Si Torsten Müller et Kurt Vandaele défendent que “les syndicats bulgares ont récemment réussi à organiser des secteurs autrefois non syndiqués, tels que dans l'industrie des TIC, qui compte une forte proportion de jeunes employés”, force est de constater que ce n’est pas le cas dans les entreprises qui sous-traitent l’assistance et le support clientèle – le syndicat créé par la CSIB pour les employés des TIC n’existe d’ailleurs plus. Seul subsiste celui de l’autre confédération syndicale du pays, CL Podkrepa, qui s’adresse plutôt aux employés de la tech (programmeurs, analystes, développeurs, etc.).

Les employés bulgares de ces entreprises évoquent quant à eux leur défiance envers des syndicats qui sont encore trop marqués par leur affiliation au régime et au Parti socialiste bulgare, héritier à son tour de l’ancien Parti communiste. Plus que leur couleur politique, c’est leur possible instrumentalisation qui semble marquer le manque de confiance du service à la clientèle. Pourtant, le manque d’une organisation qui pourrait prendre la défense des travailleurs, individuellement ou collectivement, se fait cruellement ressentir.

Des résistances solitaires et des licenciements en ligne

Les formes de résistance au sein de ces entreprises prennent souvent des tours individuels qui pourraient sembler presque anecdotiques. Les employés étrangers pratiquent régulièrement l’absentéisme (congés maladie ou abandon de poste), une des hantises des managers intermédiaires, qui doivent à tout prix justifier à leur hiérarchie la rentabilité de la main-d'œuvre.

Ils peuvent également choisir de quitter leur poste pour une autre entreprise, car les recrutements à Sofia, Varna et Plovdiv vont bon train : il est courant pour des locuteurs natifs de trouver un nouvel emploi en quelques jours.

Les employés ont l’habitude d’échanger entre collègues des solutions techniques aux velléités de contrôle du micro-management : “mouse jiggler” (application permettant de simuler une activité de la souris), manipulation des données ou des horaires de présence, raccourcis et techniques pour finir les tâches plus rapidement, etc. Une autre combine récurrente, plus spécifique à la Bulgarie, est de prétexter une panne d’électricité, un phénomène encore habituel en dehors des grandes villes. Mais d’une manière générale, il semble très difficile pour les employés bulgares de pouvoir s’imposer collectivement pour une amélioration de leurs conditions de travail ou de leur rémunération. 

D’abord, parce qu’ils sont tétanisés par la peur de perdre leur emploi, ou d’être mal vus dans un univers qu’ils considèrent comme une porte de sortie crédible aux salaires de misère que proposent d’autres secteurs. Les conditions d’accès aux allocations chômage sont contraignantes et les niveaux de rémunération très faibles (60 % du salaire au maximum, après 12 mois sous contrat au minimum). 

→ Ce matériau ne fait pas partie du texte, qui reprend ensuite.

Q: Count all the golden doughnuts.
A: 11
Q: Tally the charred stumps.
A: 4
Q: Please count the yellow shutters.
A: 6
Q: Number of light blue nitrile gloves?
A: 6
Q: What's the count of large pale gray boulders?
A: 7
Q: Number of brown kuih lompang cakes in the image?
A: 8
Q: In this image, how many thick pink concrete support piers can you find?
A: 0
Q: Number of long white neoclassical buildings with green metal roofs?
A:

La généralisation du travail à distance, plébiscité par les plus jeunes, rend presque impossible les discussions entre collègues. Les managers distribuent la parole lors de réunions dématérialisées, cadrent et espionnent les discussions sur Slack, installent des mouchards pour mesurer les déplacements de la souris. Les licenciements se font généralement en ligne, micro fermé pour les employés.

Le départ de ces entreprises semble pourtant inéluctable, à mesure que les salaires du pays se rapprochent des standards européens et que l’IA apparaît comme un concurrent crédible pour remplacer les travailleurs de ces “bullshits jobs”, selon la terminologie popularisée par l’anthropologue David Graeber dans son ouvrage éponyme.

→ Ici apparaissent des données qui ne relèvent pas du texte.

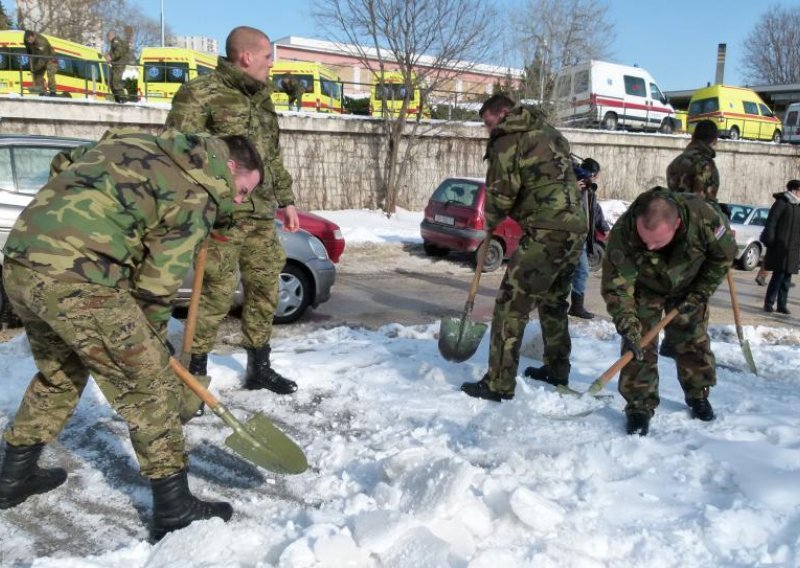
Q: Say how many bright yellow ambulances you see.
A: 5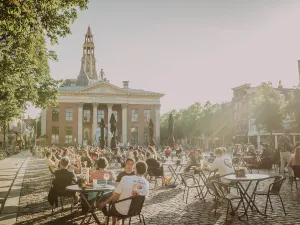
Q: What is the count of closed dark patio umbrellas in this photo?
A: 4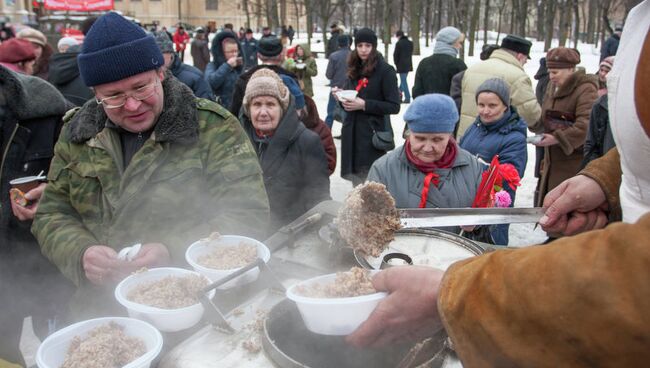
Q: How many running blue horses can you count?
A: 0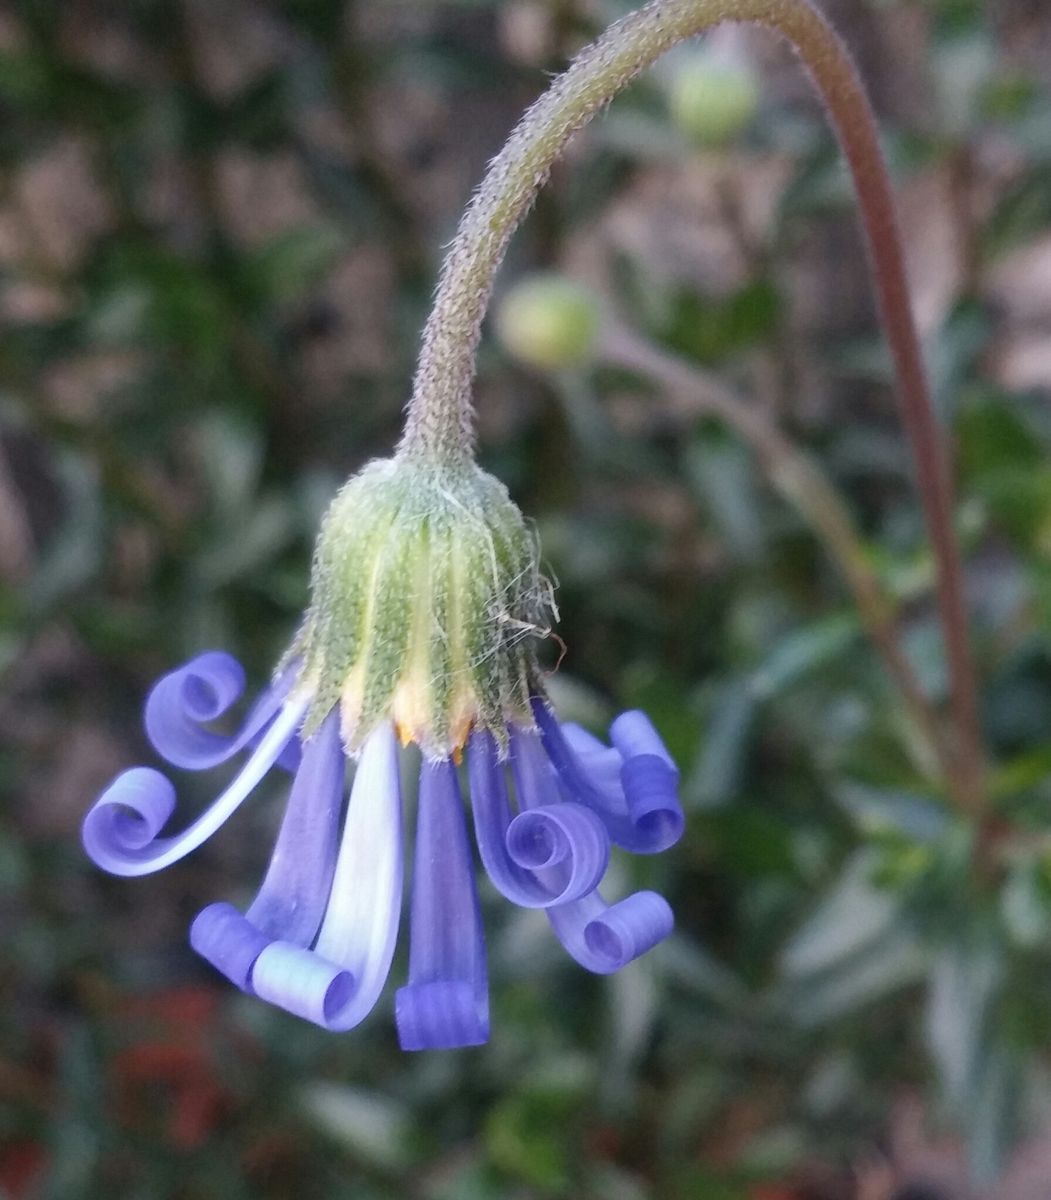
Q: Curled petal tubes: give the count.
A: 9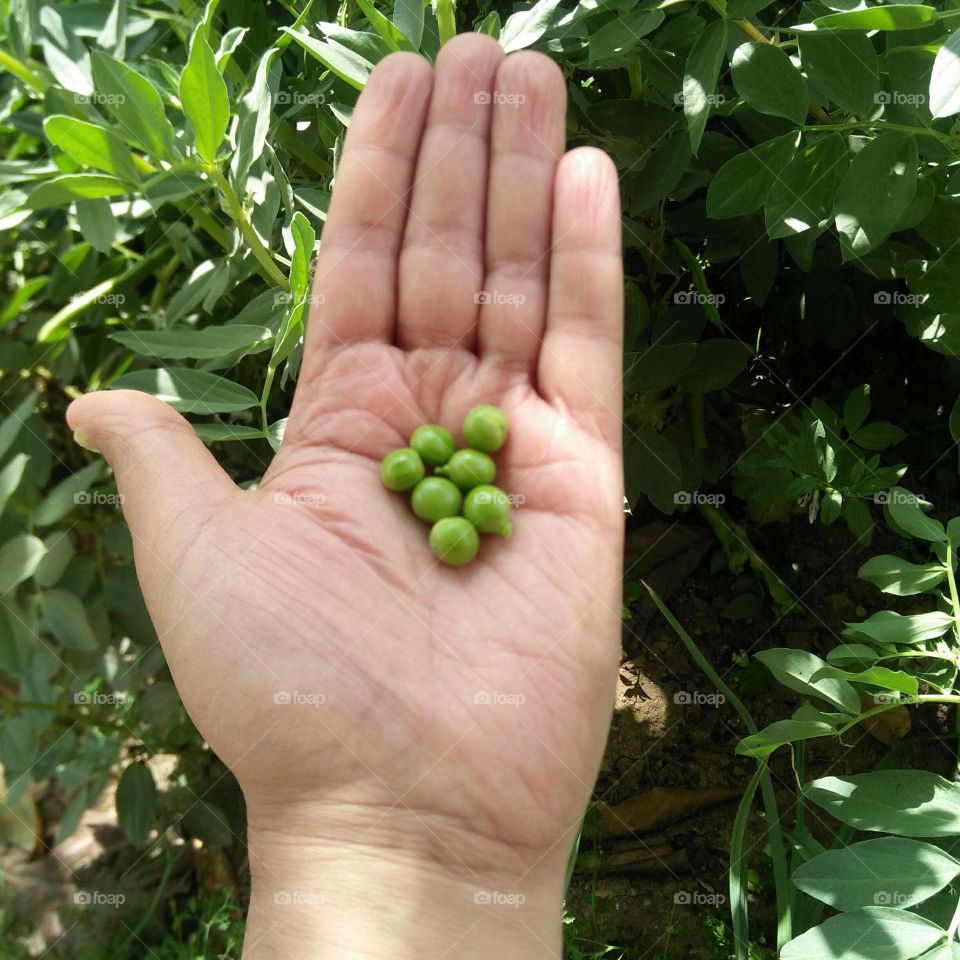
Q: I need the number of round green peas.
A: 7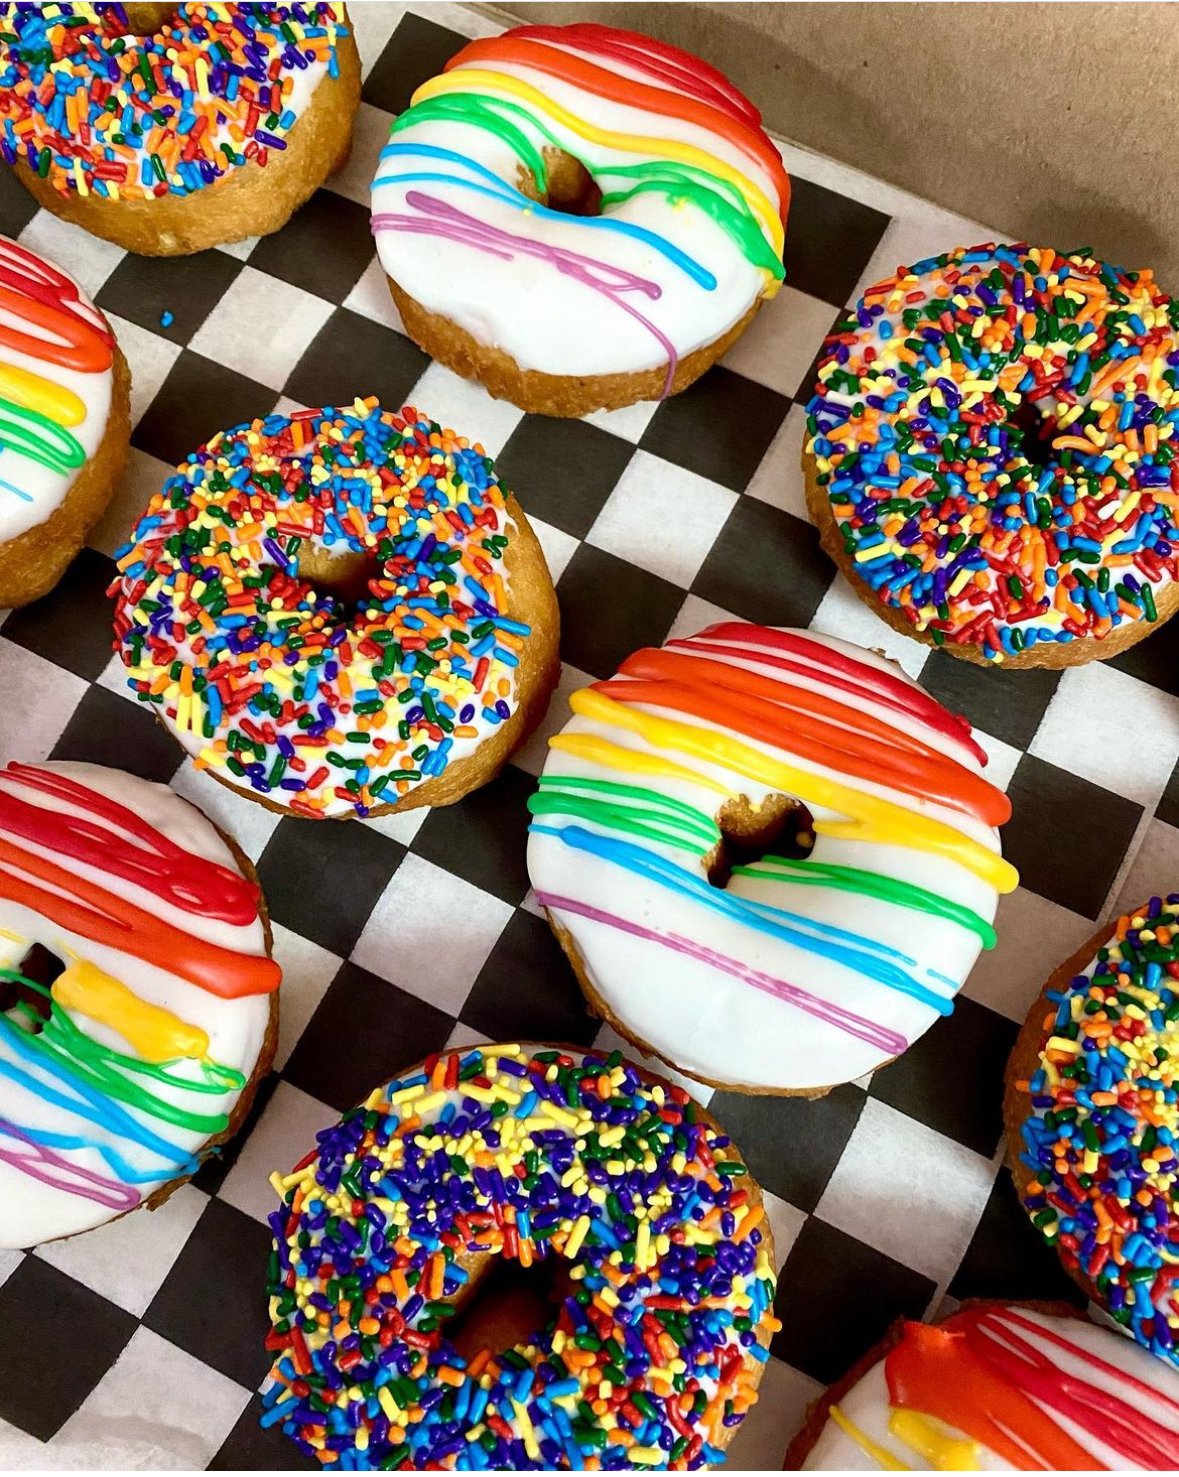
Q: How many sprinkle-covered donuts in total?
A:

Avec l’inflation, la qualité des salaires de ce secteur n’est plus aussi évidente. En mars 2024, des grèves ont eu lieu dans de nombreux call-centers de Grèce, à Athènes, Thessalonique, La Canée et dans la région de l’Attique. Elles avaient pour objectif l’augmentation des salaires, en lien avec l’inflation galopante dans ce pays voisin de la Bulgarie.

Dans un futur proche, la difficulté pour la société bulgare sera probablement de trouver la capacité de rebondir, une fois usée une partie de sa main d’œuvre dans des postes non-qualifiants et sans aucune utilité pour la vie locale. Depuis les années 90, plus d’un million et demi de Bulgares ont quitté le pays, qui manque terriblement de professeurs, d’infirmières ou d’employés du bâtiment.